The church lawn is being mowed for a second time - first time last week and now again this week. It's only the 12th of April! I can't remember when mowing started this early in the season. Trees are budding and the Bradford pears that line our street lawn are in full bloom making for a showy white drive down our street.
I've already weeded some, pulled dandelions, planted my marjoram, sage, thyme and rosemary. I'm holding off on the basil and parsley knowing they are more sensitive to frost. If this warm weather keeps up, I'll have to plant the basil and tomatoes soon!!!

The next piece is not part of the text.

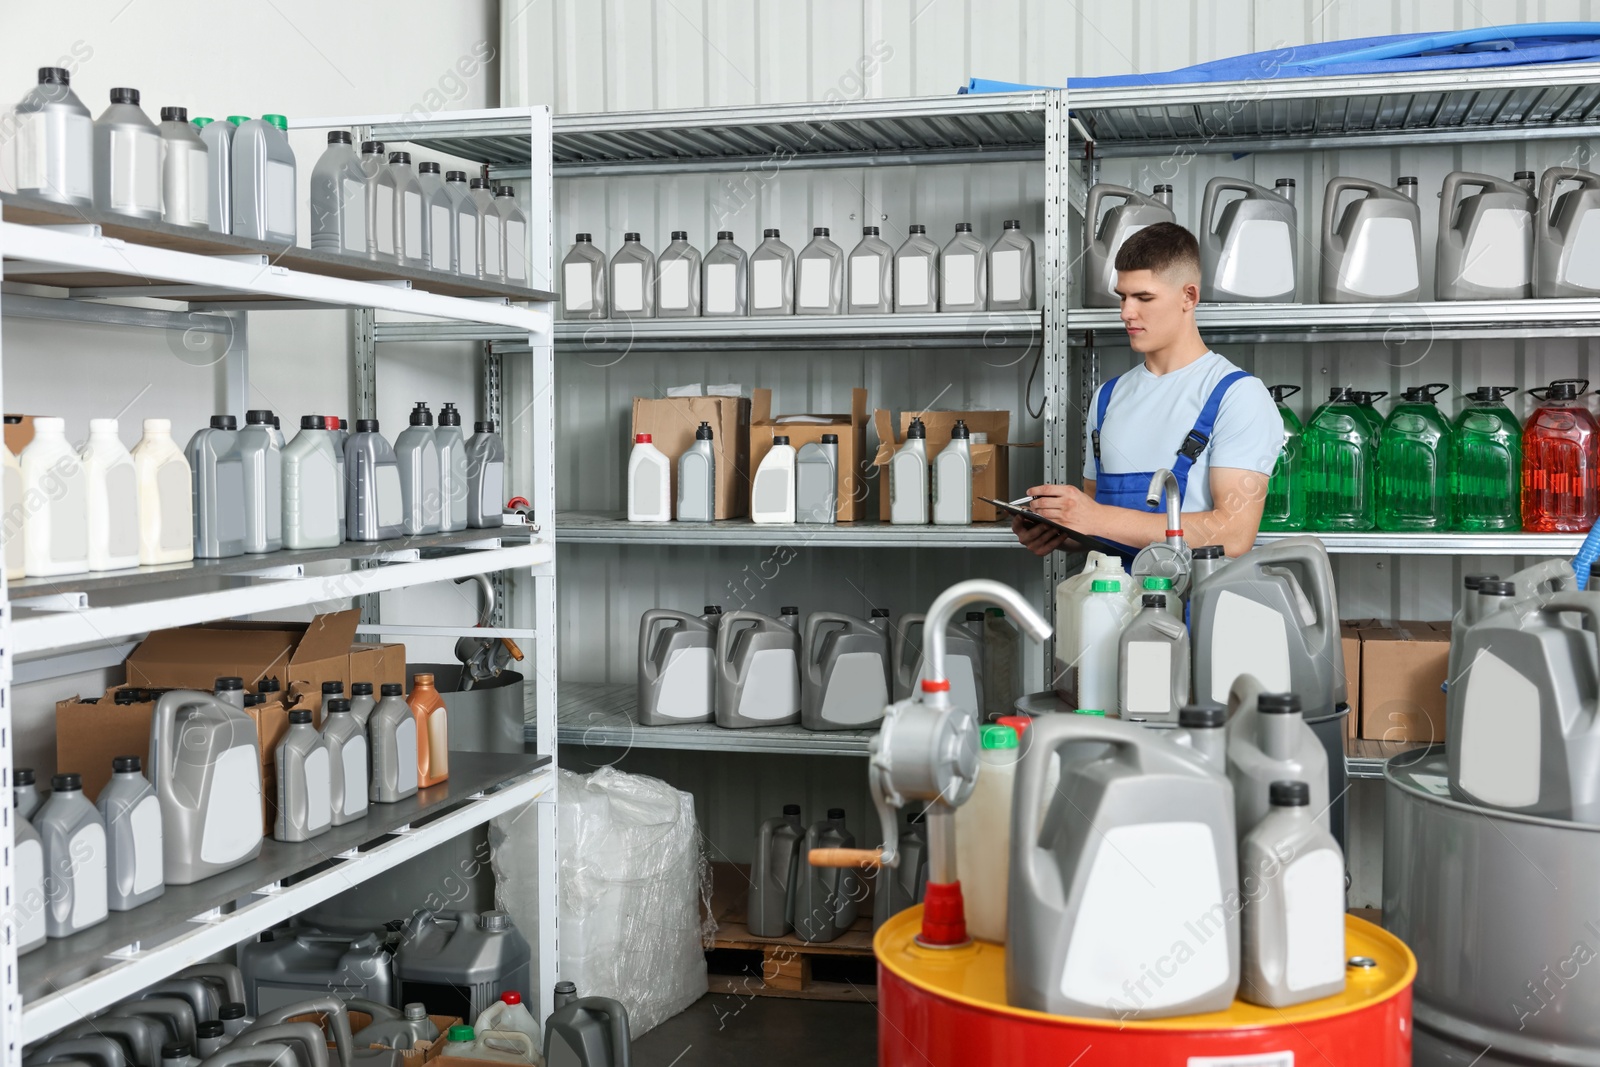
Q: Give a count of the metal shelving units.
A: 3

We could use more rain though. It's been a fairly dry April. Whatever happened to April showers bring May flowers? My wee grape hyacinths are blooming, the bee balm is arising and the poppy is looking like a small bush!!! I so look forward to things blooming in the garden.

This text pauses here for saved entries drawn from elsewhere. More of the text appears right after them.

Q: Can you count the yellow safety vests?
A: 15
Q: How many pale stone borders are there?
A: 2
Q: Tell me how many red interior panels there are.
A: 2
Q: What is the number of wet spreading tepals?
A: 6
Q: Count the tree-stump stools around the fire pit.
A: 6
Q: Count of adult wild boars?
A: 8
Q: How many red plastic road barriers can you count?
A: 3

I long for things to bloom in my life. This limbo, dark night, has taken its toll on my spirit. I long for my energy, zest, passion, delight and joy to return, to
blossom again in my soul. God's vast, great silence continues. I keep listening. I keep hoping something will come up for LH and always, come up mostly empty.

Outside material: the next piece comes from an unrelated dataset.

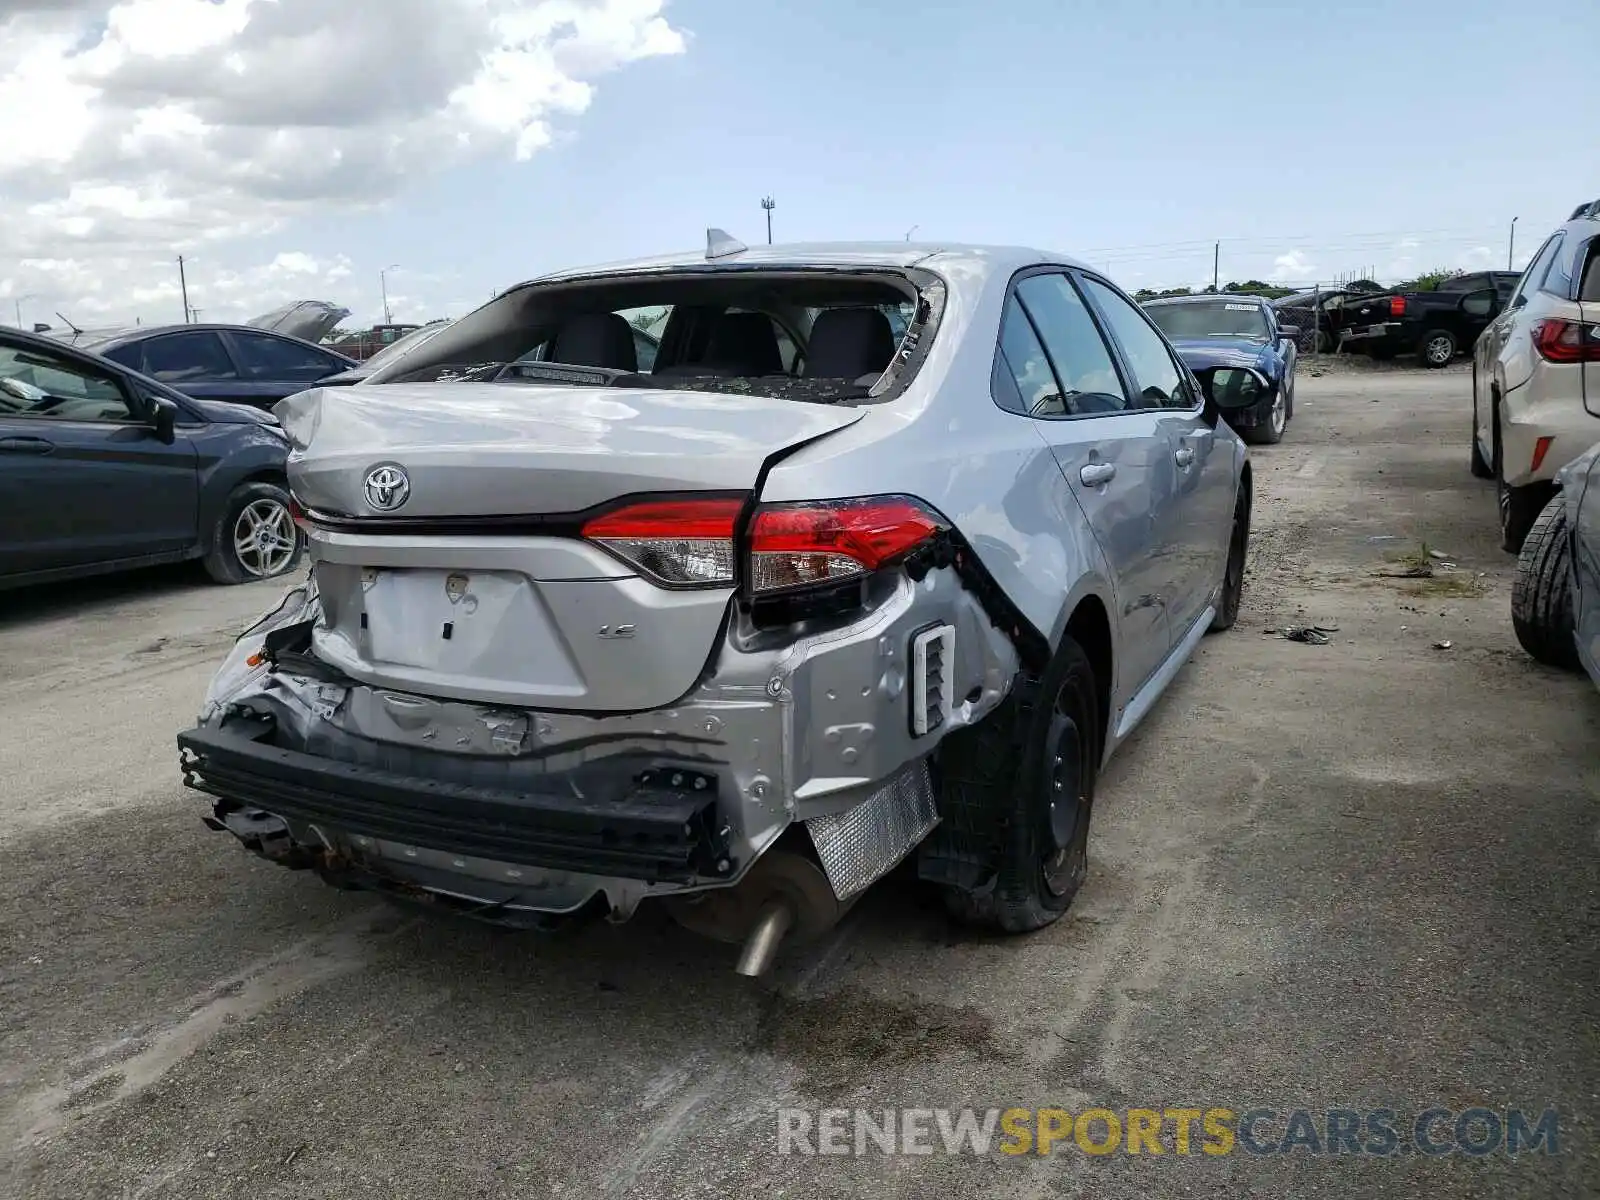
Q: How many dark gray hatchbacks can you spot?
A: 1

This dark night colors my world and what should be joyful is lacking much luster. I so want to celebrate my nephew's marriage and should be happy, thrilled, excited, etc. and I want to happy, thrilled and excited, but am not. Well, maybe there is some joy, but not what should or could be there under other circumstances. Maybe, once the time gets closer, there will be more happiness and joy.
In the meanwhile, as I've said before, I keep praying to the Great Silence that is God with the hope that one day, the silence will melt away and I will be reunited with God.